When it comes to using water, most people know they are guilty of using more than their fair share.

Whether your motives are environmental or economic in nature, there are numerous practices you can use to conserve water both indoors and outdoors.

Outdoor conservation
According to Dennis Creech, executive director of Southface Energy Institute, proper irrigation systems and landscape designs can save an abundance of wasted water. Choosing the right plants makes a world of difference.

Homeowners can regulate their sprinkler systems by making sure to turn them off when it rains, and also to position them so they don’t waste water by spraying driveways and sidewalks. When you do need to clean off sidewalks, using a broom instead of the water hose will also help conserve.

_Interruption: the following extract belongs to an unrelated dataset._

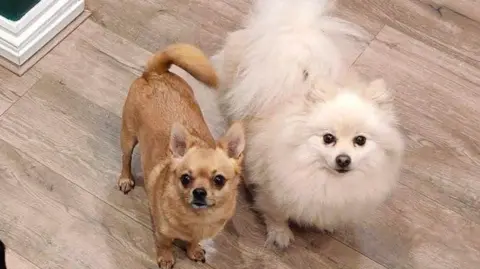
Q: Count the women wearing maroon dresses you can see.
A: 0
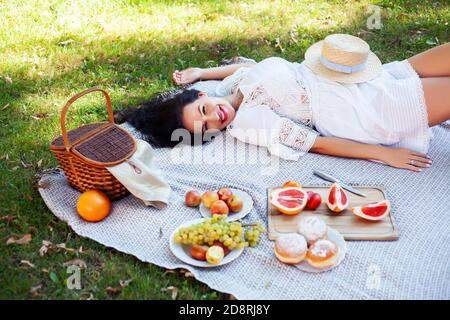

For homeowners who don’t use sprinkler systems for lawn maintenance, rainwater harvesting is a great method of irrigating plants without using too much water. Rainwater harvesting is the collection of water that would otherwise have gone down the drainage system or evaporated. Homeowners can collect roof runoff in barrels and use it to irrigate their lawns as needed.

Saving water indoors
If more water is flowing from your sinks and showerheads than from your hoses, there are numerous methods and products you can use to cut back and conserve.

ENERGY STAR appliances use less energy and water than their competitors. An ENERGY STAR washing machine uses up to 50 percent less energy and 25 fewer gallons per load. Homeowners should be reminded that even when using an efficient washing machine, they should run fewer small loads, and instead run more large loads.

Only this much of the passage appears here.